Repeated post from another thread, was not sure were to write this down:

My EX10 arrived today. Dropped a battery in there, cleaned the lube and greased the rings, then straight into my pocket. From what I've seen and handled so far, seems like it will stay there for a long time, as main EDC light (in rotation with one or two more).

The good things were as advertised, and they are great. Instead of regarding this as a multimode, I consider it to be an ajustable single mode flashlight with multiple operation options: momentary on, twisty and clicky. The piston thing seems very reliable, but it's operation does have a learning curve. I expect this issue to be overcome in a few days (and perhaps a new relube to make the piston lighter). The knurling is very nice and effective, almost as good as the BitZ's...

Couldn't help but comparing the whole light to the BitZ. The EX10 is heavier, slightly larger, seems brighter (better thrower). The Bitz has a cleaner beam and a simple UI that won't let you fumble and mess up. It's very hard to decide which one I like best, and the BitZ cost double of what i paid for the EX10: that alone makes a difference... This has been said before, but I should repeat it, the EX10 feels and performs like a much more expensive flashlight.

... nah, still like the Bitz better. Beam is perfect for EDC, UI is idiot proof (although with limited adjustment levels), twisty is fast, smooth and reliable as they get. Bonus points for hidden modes (which I'll probably never use). But I'm a sucker for lightweight and small size, and do love clips on lights. Also, titanium accessories are classy.

But all this does not detract from the EX10. Very nicely constructed, it feels very solid and fills the hand nicely without being oversized. One of the best compliments I can do to the EX10 is that it will definetely knock out the Surefire L1 from my pocket EDC rotation, relegating it to bag carry when use is foreseen (much like the Bitz has done to my Q5 dropped-in SF C2 HA). The EX10's range of output is impressive and utterly usefull. Contrary to what I thought, the ramping speed is a very effective balance between slow enough to be precise, and fast enough to get you there in an expedite manner. The stainless bezel looks good, adds to impact resistance, and makes modder's life much easier (I'm not one of them, yet).

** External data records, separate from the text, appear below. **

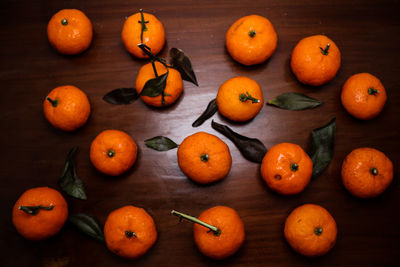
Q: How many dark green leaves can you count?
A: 10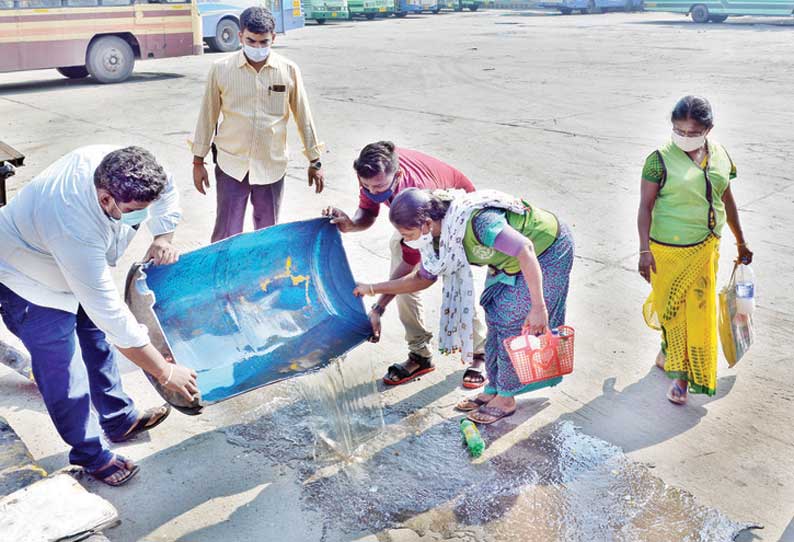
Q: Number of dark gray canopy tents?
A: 0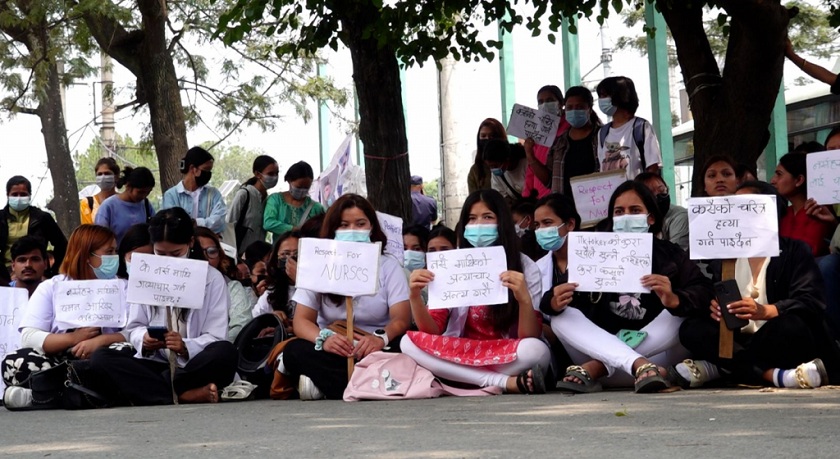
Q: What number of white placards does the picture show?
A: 11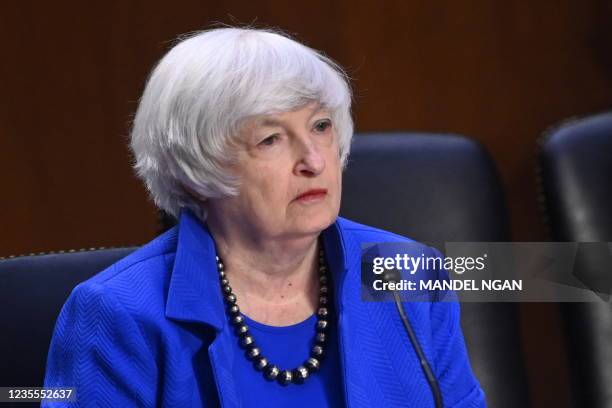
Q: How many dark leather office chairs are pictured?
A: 3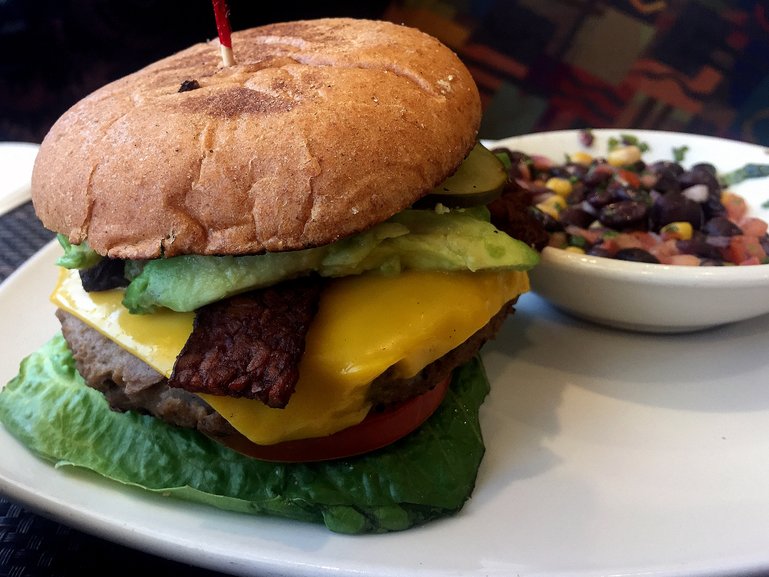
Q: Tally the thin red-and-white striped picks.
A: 1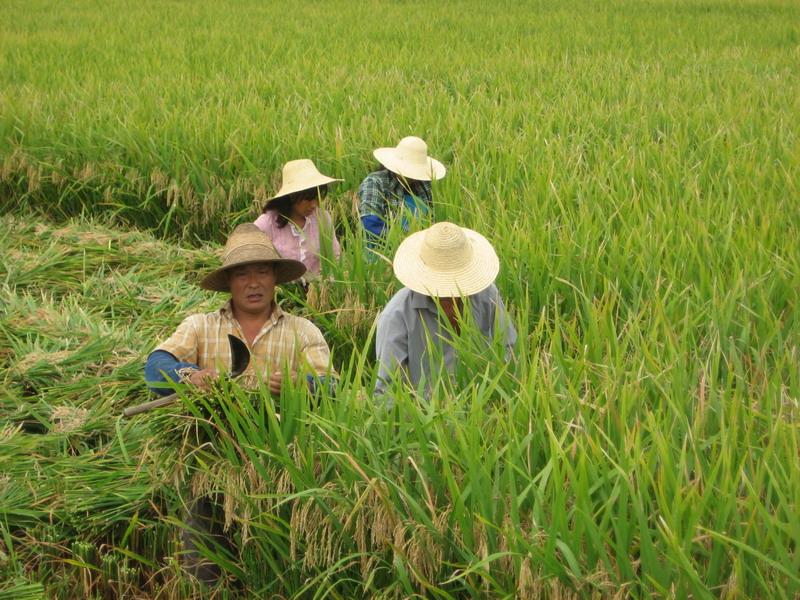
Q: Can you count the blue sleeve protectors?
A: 3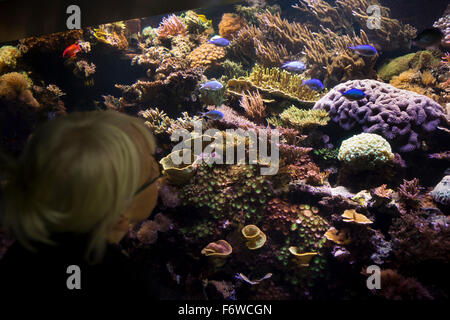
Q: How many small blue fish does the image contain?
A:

Two minor quirks, on both ends: the bezel seems to come off a little too easily for my taste, but then again this shouldn't be too hard to fix; with a gate clip or splitring at the tail, inadvertent pushes on the piston are possible, inside a pocket. Not a major deal for me, since I like my lights clean, but others may complain, and the only fix would be to raise the metal ring surrounding the piston's push end, a small body redesign.

All in all, if this was the only flashlight I could have for the next few years (technology revolutions aside), I would probably never feel unenlightened! I'll be going on vacations in a few days, and the EX10 is the only light I'll be carrying, always going for the minimalistic-but-versatile-and-reliable approach.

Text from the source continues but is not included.